From the Neutral Gray thread, Da-Lite High Contrast Matte White screen material has an RGB of 203 205 200.

From the Behr Color Laboratory testing of the original EF06 (2:1) tint, prof55 measured 203 205 201, rfisher measured 205 206 201, and finally the Behr Color Lab measured 205 206 200. Nat bad for someone limited to using my eyes to try to match the color of the Da-Lite HCMW. From what I have seen of comparisons of proprietary tint variances, I am well within the error band.

The two coats of Behr Matte Polyurethane had the following effect:

prof55 - rfisher- Behr
203 205 201 - 205 206 201 - 205 206 200 == EF06
200 202 197 - 203 204 197 - 205 206 199 == EF06 + 2 Coats Behr Polyurethane #780
-3 -3 -4 . . . . -2 -2 -4 . . . . 0 0 -1 . . . . == shift

There is quite a variation between the readings. Behr seems to be the odd man out with the least change due to the polyurethane top coat. Unfortunately I did not send them any pearl clear coat samples. At the time I did not feel it would be appropriate to ask the Behr Color Lab to do this type of testing on products from another manufacturer.

So while the color balance of the EasyFlex tints may have been way off neutral gray they were actually what I had been aiming for and that was the Da-Lite HCMW. In fact when I compared the EF tint with a pearl clear coat to my buddies Da-Lite HCMW it was hard to tell them apart other than a slight difference in shade.

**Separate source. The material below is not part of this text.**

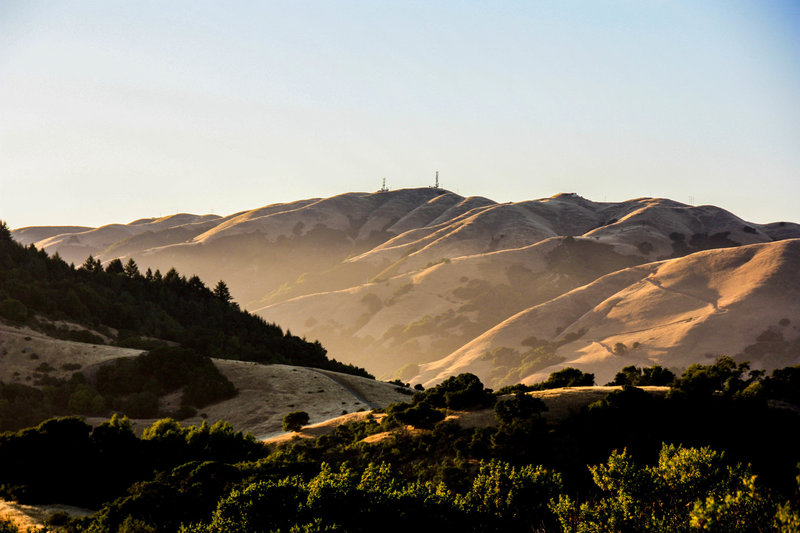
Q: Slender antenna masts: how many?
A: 2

This is not meant as any kind of argument in favor of using the original EF tints or pearl clear coats. Simply an explanation of how I was lead astray by using the Da-Lite High Contrast Matte White screen material as a guideline of what to strive for. If the white coats at Da-Lite can be this wrong then I guess I should not feel too bad, Eh!?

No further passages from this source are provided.